[zeromq-dev] [RFC] systemd socket activation for libzmq
Michal Vyskocil
michal.vyskocil at gmail.com
Tue May 31 20:28:22 CEST 2016
Hi,
if you want to hide the socket from global namespace, there are at
least two options (before using containers) on Linux
Call unshare (2) and CLONE_NEWIPC/CLONE_NEWNET to create your private
network namespace in a broker, so the ipc or tcp sockets won't be
globally visible. You must exec the child plugins from the main
process.
http://man7.org/linux/man-pages/man2/unshare.2.html
Alternatively you can use systemd's features
PrivateNetwork/JoinsNamespaceOf to perform the same. But then broker
and plugins must be managed using systemd
https://www.freedesktop.org/software/systemd/man/systemd.exec.html#PrivateNetwork=
I am not aware about anything portable to other platforms.
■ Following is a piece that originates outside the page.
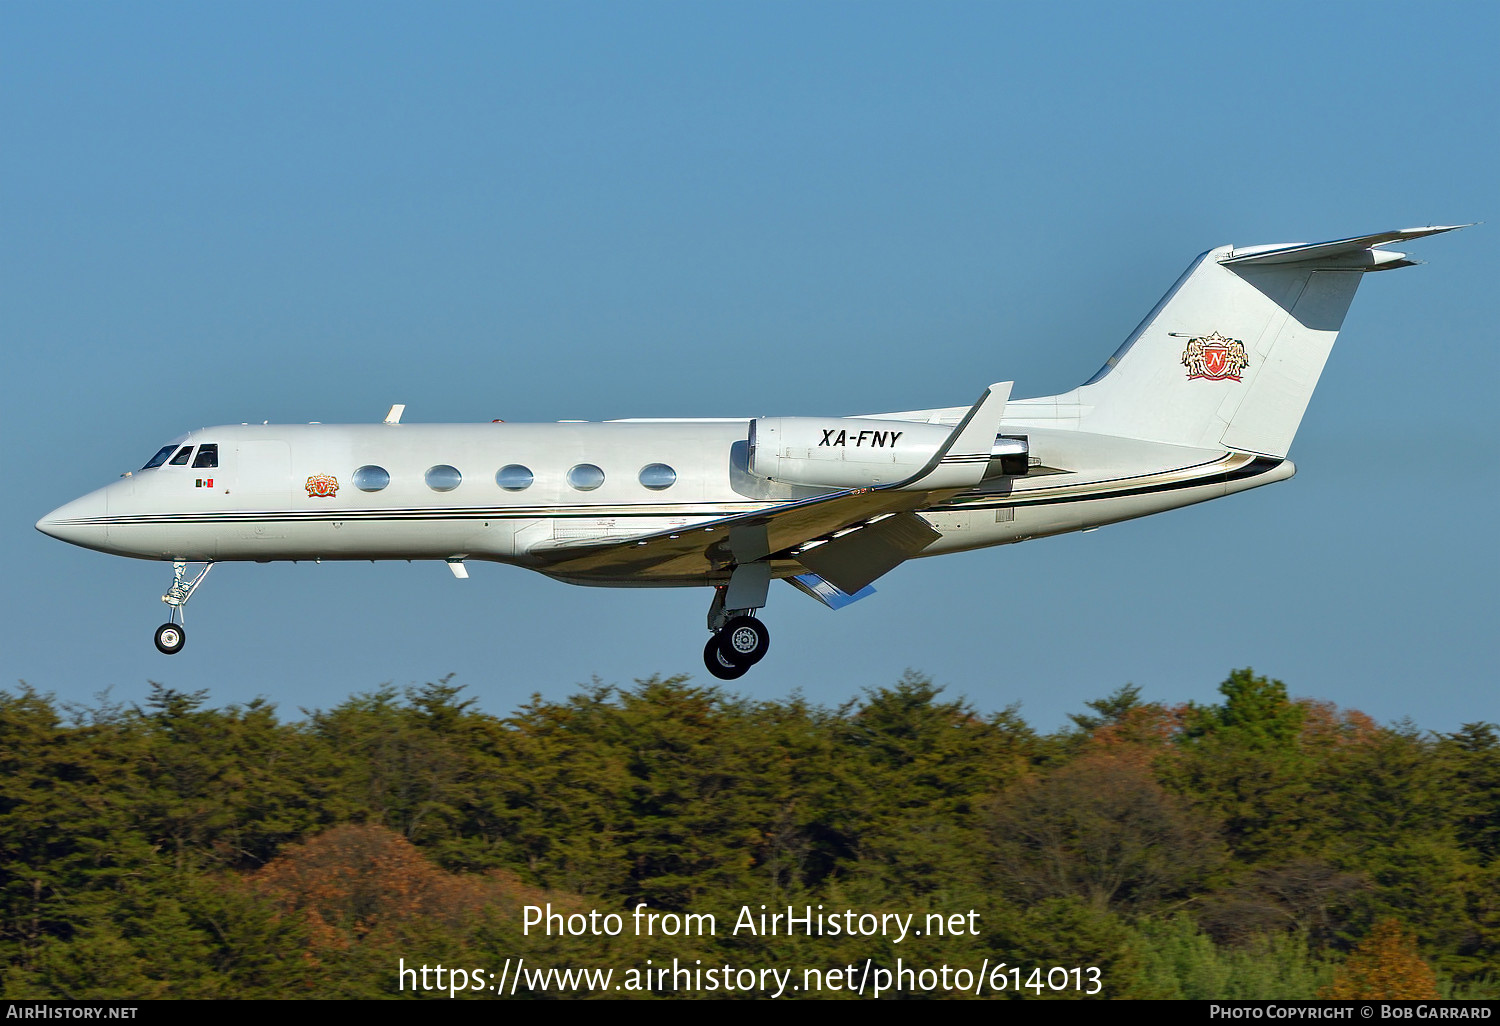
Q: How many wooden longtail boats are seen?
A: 0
On Tue, May 31, 2016 at 8:06 PM, Jim Garlick <garlick at llnl.gov> wrote:
> On Tue, May 31, 2016 at 05:47:24PM +0100, Luca Boccassi wrote:
>> On Tue, 2016-05-31 at 08:52 -0700, Jim Garlick wrote:
>> > On Mon, May 30, 2016 at 09:57:00PM +0200, Michal Vyskocil wrote:
>> > > Hi,
>> > >
>> > > Awesome, the fact czmq handles that is good enough for me. Closed the
>> > > request.
>> > > On Mon, 2016-05-30 at 21:14 +0200, Michal Vyskocil wrote:
>> > > > Hi,
>> > > >
>> > > > Ale's thread about Setting privileges on a UNIX socket inspired me to
>> > > > create small patch to libzmq adding automatic systemd socket
>> > > > activation support.
>> > > > https://github.com/zeromq/libzmq/pull/2015
>> > > >
>> > > > Right now the feature is fairly minimal - limited to ipc transport -
>> > > > and tested manually using malamute broker. I would like to hear any
>> > > > feedback. If you consider it as useful (or want to avoid dependency on
>> > > > the most hated OSS software on the planet ;-)), please say so.
>> > >
>> > > Hi,
>> > >
>> > > That functionality is already implemented for both IPC and TCP sockets.
>> > >
>> > > The low level library has the ZMQ_USE_FD socket option to pass a file
>> > > descriptor, and the high level CZMQ has ZSYS_AUTO_USE_FD env var or
>> > > zsys_set_auto_use_fd(1) function to let zmq automatically match
>> > > endpoints to the corresponding sockets managed by systemd. As long as
>> > > the metadata matches (eg: file path for IPC, address + port for TCP), it
>> > > will just work out of the box.
>> > >
>> > > Kind regards,
>> > > Luca Boccassi
>> >
>> > Somehow I missed that - sounds useful!
>> >
>> > Is the usual reconnect behavior disabled when this option is present,
>> > or is that what the aforementioned metadata is used for? I couldn't
>> > find the answer in
>> > http://api.zeromq.org/4-2:zmq-setsockopt
>> >
>> > or in the note about reconnect exceptions in
>> > http://api.zeromq.org/4-2:zmq-connect
>> >
>> > Thanks,
>> >
>> > Jim Garlick
>>
>> Hi,
>>
>> This is used only for server-ish sockets - ie, all those that do any
>> sort of bind and you would use with zmq_bind, so it does not affect
>> zmq_connect (or re-connect).
>>
>> I thought about adding it for the connect side too, but IMHO it wouldn't
>> make much sense. The purpose of systemd-managed sockets is to let
>> servers be started only when a client attempts to connect, and to
>> disentangle dependencies between services and allow them to start in
>> parallel at boot, while having systemd manage the FD buffer so that no
>> messages are lost in either scenario.
>> Neither of these would apply for client-ish sockets.
>>
>> But we can of course look into it, do you have a use case where it would
>> be useful to have?
>>
>> Kind regards,
>> Luca Boccassi
>
> Ah, thanks for the clarification.
>
> Well, there are probably other ways to accomplish my use case.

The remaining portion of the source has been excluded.